People who are not serious about photography will never understand how we stand in the freezing dark for hours waiting for the sun to peek through. Or how we lug enormous amounts of gear to the tops of mountains to get the perfect shot. Or the training necessary to perfectly capture a motorcycle rider at ~200 MPh with that perfect background blur.

Yep Mom. Photographers just "get lucky" and the ones with the best gear are the only ones capable of "getting lucky"...

The best we can do is be happy that people enjoy our images and if we're ever around fellow photographers showin good photos... make sure to give them personal praise... because no one else will...

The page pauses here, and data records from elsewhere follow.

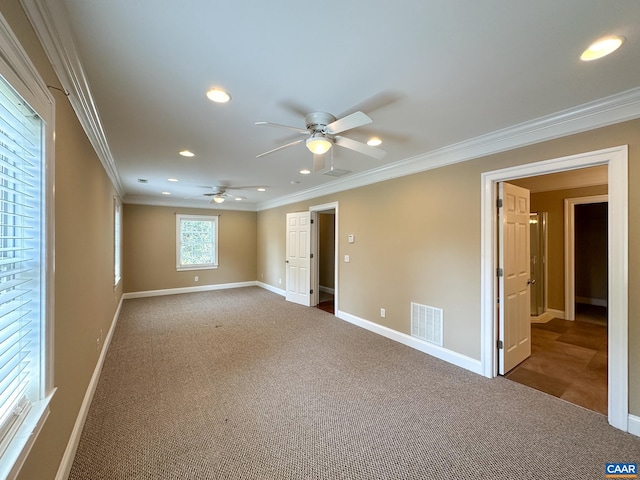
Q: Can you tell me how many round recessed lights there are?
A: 9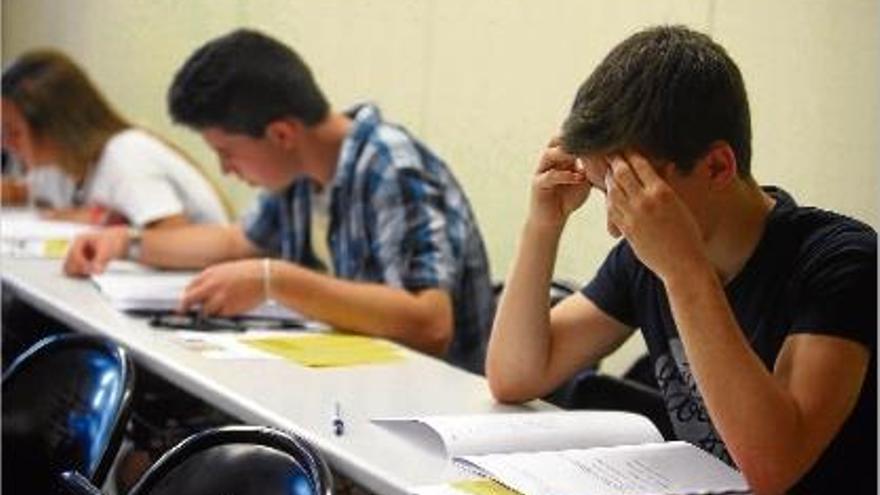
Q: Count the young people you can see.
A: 3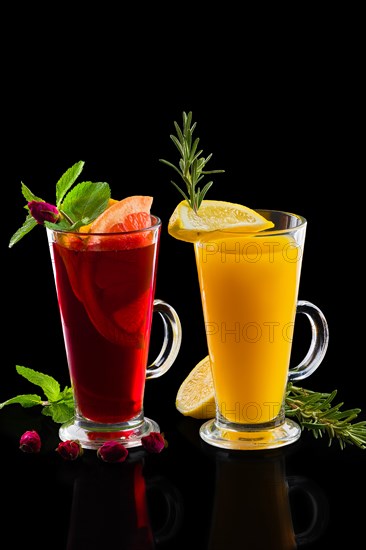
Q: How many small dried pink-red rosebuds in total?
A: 5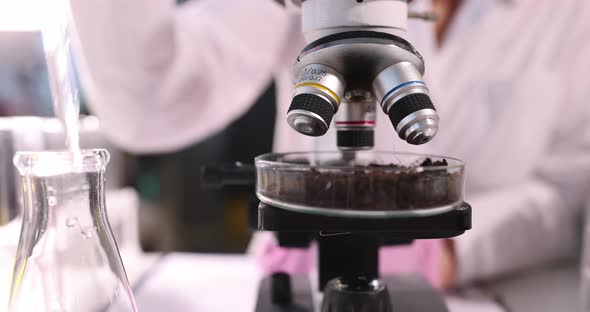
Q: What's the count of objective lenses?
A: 3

(sorry for typos, I'm on my iPhone right now! Oh and just do you don't think I'm a little kid: I'm 30 and happened to be in DC to get an award and my parents came along and we had a few extra days to do some site seeing


----------



## nikkito (Aug 26, 2012)

i usually give them my camera and tell them to make a photo of me, i set my camera it to the biggest aperture available and when they dont nail the focus i tell them "so? the camera does not take the photos itself, does it?"

it works almost always ;D


----------



## rpt (Aug 26, 2012)

I smile and say thank you. No point expending energies...


----------



## kaihp (Aug 26, 2012)

I've heard that saying "Your mouth makes very nice compliments" also drives home the point


----------



## acoll123 (Aug 26, 2012)

You should see my golf clubs!


----------



## Orangutan (Aug 26, 2012)

If there were not some truth to it we'd never upgrade our gear.

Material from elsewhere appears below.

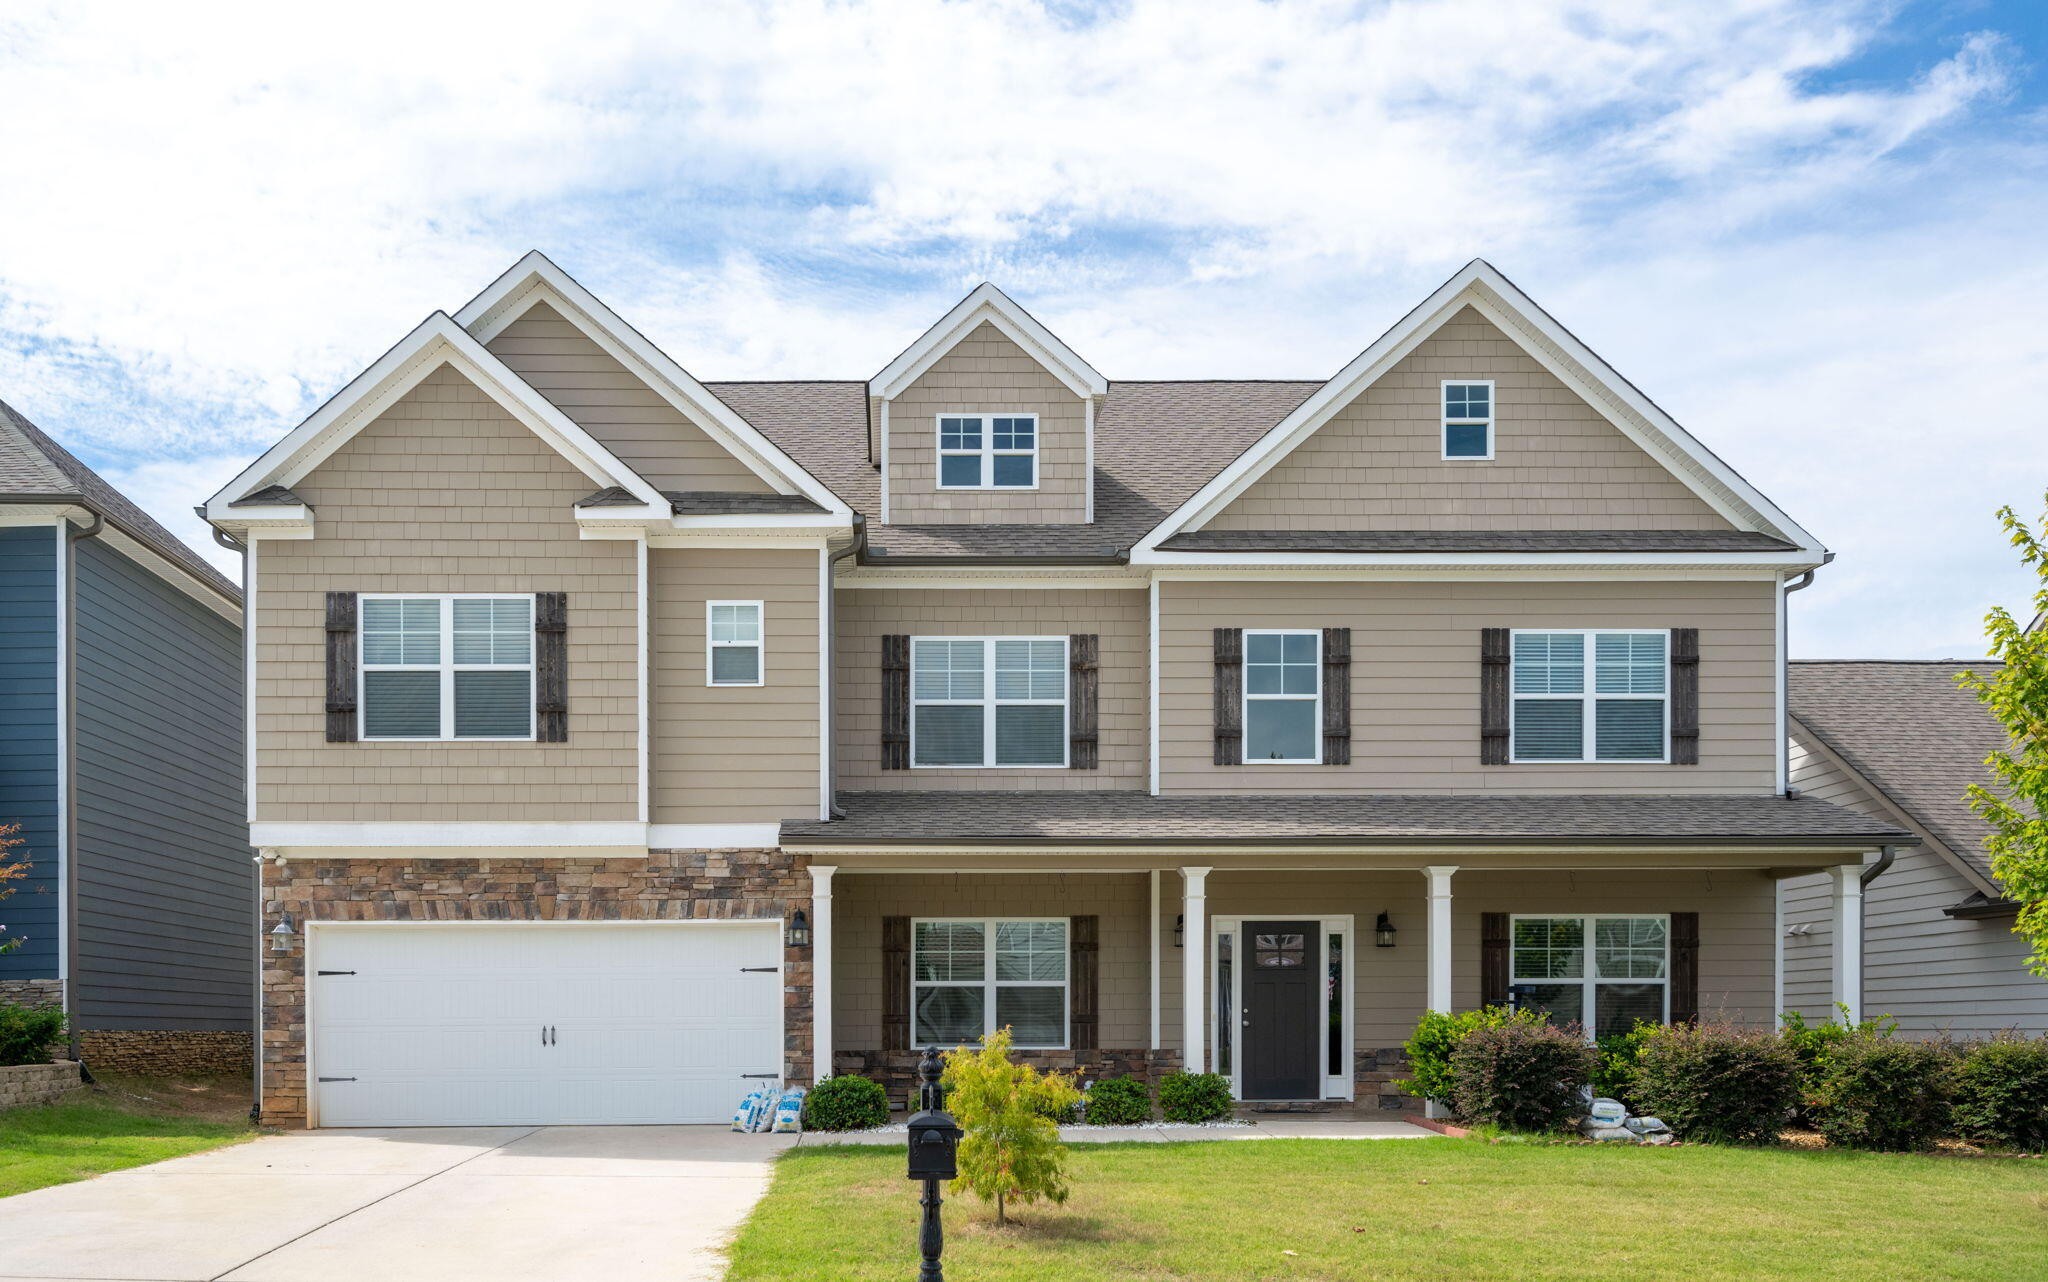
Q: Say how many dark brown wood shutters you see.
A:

This has been discussed before, and I think most would agree:

Good gear + bad photographer => bad photos

Good gear + decent photographer => decent photos + a few good photos

Good gear + good photographer => consistently good photos

Bad gear + bad photographer => laughter + beer

Bad gear + good photographer => some good photos, and the good sense to destroy the others


----------



## Z (Aug 26, 2012)

Don't let it bother you. Like others have said, the majority of people will never appreciate the work that goes into creating 'good' photographs, so don't even bother.


----------



## Menace (Aug 26, 2012)

I just say thank you very much and carry on shooting. 

On occasions usually when i have the 70-200 with the lens hood, I just say "I'm compensating"...


----------